Records for the exercise Start Marker

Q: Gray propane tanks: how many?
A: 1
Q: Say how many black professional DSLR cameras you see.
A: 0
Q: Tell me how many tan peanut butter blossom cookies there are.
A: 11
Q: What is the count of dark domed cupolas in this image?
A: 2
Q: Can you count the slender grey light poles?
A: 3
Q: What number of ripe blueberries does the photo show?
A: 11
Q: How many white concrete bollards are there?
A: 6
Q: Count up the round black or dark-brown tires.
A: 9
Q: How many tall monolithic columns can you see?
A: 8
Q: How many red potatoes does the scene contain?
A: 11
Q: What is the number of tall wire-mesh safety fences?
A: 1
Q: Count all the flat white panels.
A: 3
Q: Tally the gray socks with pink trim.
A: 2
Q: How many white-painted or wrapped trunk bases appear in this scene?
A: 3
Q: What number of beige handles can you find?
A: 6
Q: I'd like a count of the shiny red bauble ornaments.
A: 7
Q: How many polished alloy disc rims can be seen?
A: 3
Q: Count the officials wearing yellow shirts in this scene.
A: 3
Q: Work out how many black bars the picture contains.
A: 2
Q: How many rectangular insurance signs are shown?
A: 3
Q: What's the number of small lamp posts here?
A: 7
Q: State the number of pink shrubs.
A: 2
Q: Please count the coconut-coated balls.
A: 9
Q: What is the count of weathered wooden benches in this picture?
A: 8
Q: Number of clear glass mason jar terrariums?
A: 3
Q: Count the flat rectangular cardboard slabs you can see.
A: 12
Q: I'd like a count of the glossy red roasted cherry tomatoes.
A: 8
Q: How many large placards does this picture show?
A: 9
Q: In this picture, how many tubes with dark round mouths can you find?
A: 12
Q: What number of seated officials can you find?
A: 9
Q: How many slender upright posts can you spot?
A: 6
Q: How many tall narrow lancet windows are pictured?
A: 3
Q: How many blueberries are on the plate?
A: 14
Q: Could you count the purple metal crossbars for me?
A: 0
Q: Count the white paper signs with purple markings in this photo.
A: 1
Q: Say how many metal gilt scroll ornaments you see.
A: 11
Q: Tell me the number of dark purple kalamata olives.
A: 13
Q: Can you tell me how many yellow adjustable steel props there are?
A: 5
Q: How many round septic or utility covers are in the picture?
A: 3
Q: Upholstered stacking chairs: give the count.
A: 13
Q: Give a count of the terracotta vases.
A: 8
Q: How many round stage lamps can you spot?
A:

Records for the exercise End Marker

__The task__: Every line in the data above that includes the word "find" should be copied.

__Solution to the exercise__:
Q: What number of beige handles can you find?
Q: In this picture, how many tubes with dark round mouths can you find?
Q: What number of seated officials can you find?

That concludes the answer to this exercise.